Each entry that follows should be given again word for word; please leave out its pictures.

Collected data entries
- Opening Delimiter -

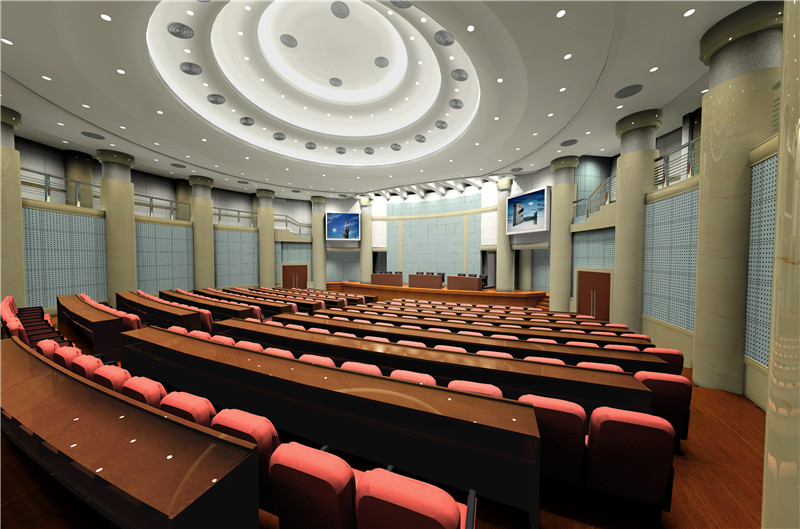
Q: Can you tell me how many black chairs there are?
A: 9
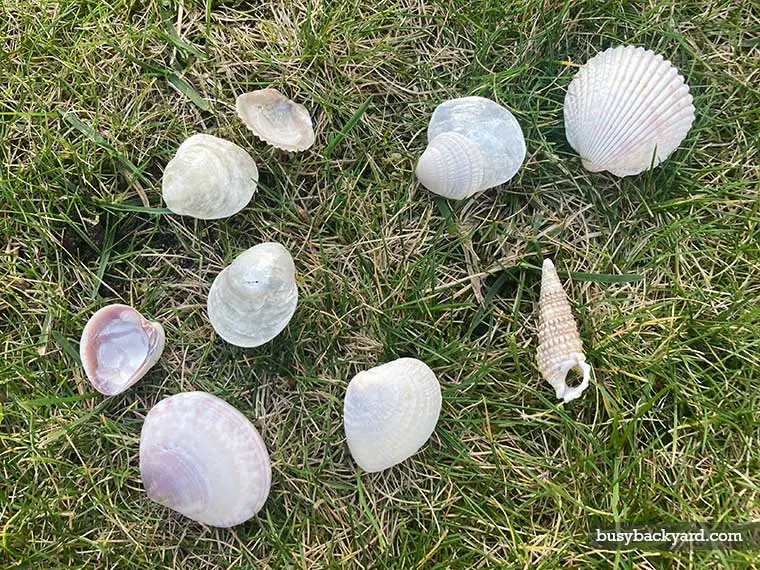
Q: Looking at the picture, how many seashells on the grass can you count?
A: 10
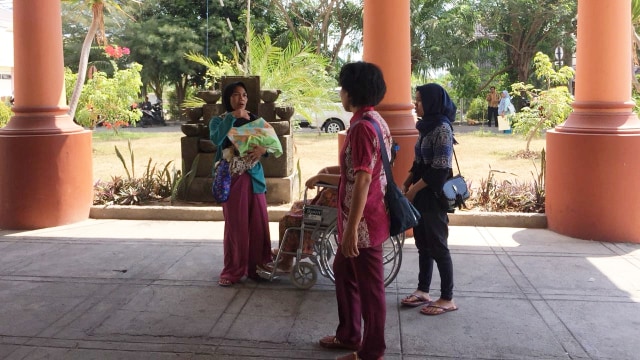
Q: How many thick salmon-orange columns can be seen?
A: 3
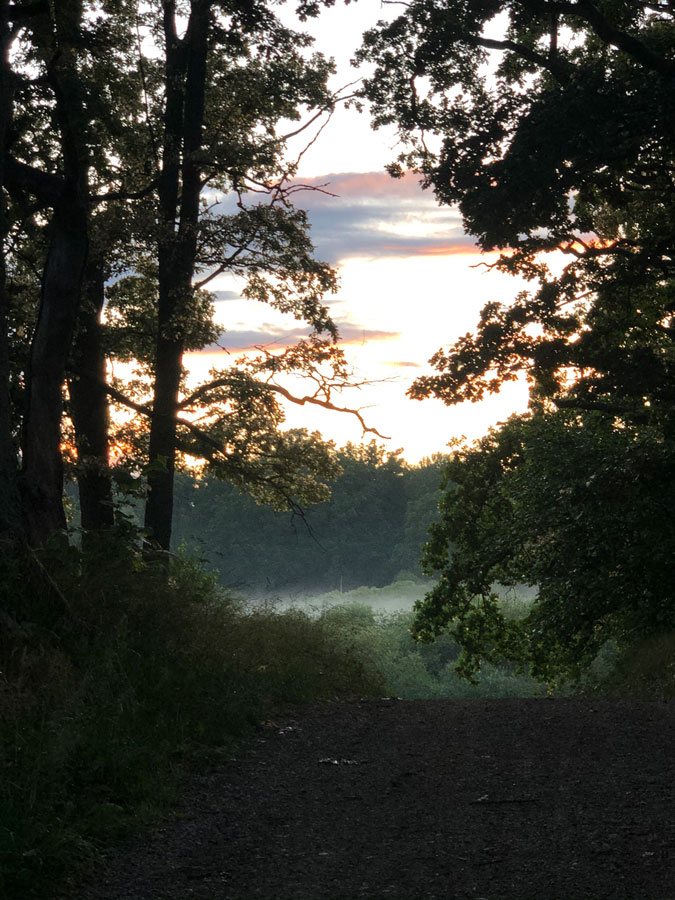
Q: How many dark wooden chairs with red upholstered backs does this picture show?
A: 0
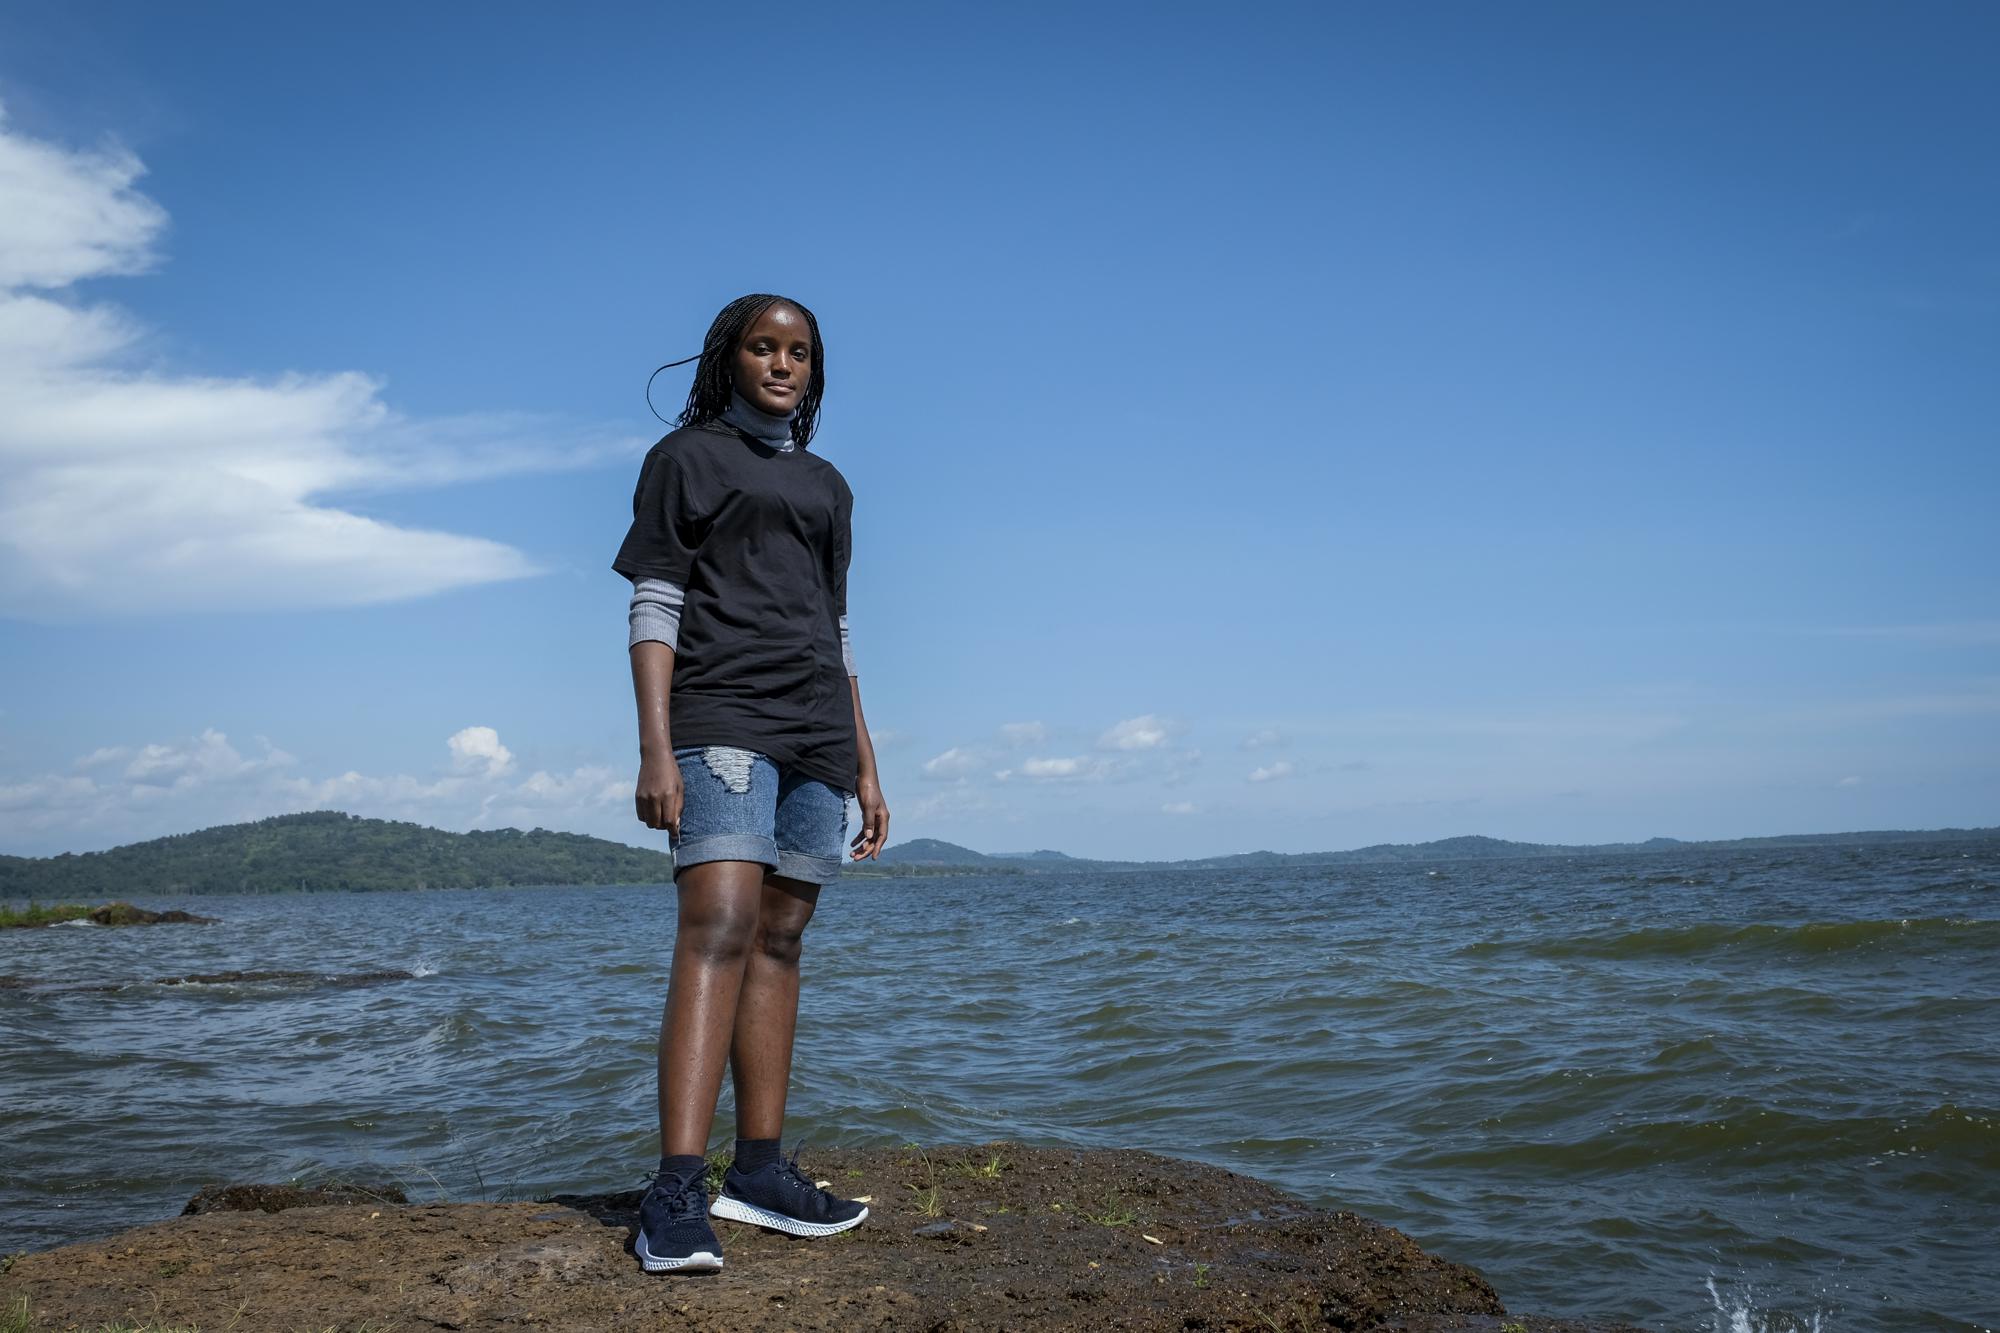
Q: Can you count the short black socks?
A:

- Closing Delimiter -

* **Response to the task**:
Q: Can you tell me how many black chairs there are?
A: 9
Q: Looking at the picture, how many seashells on the grass can you count?
A: 10
Q: How many thick salmon-orange columns can be seen?
A: 3
Q: How many dark wooden chairs with red upholstered backs does this picture show?
A: 0
Q: Can you count the short black socks?
A:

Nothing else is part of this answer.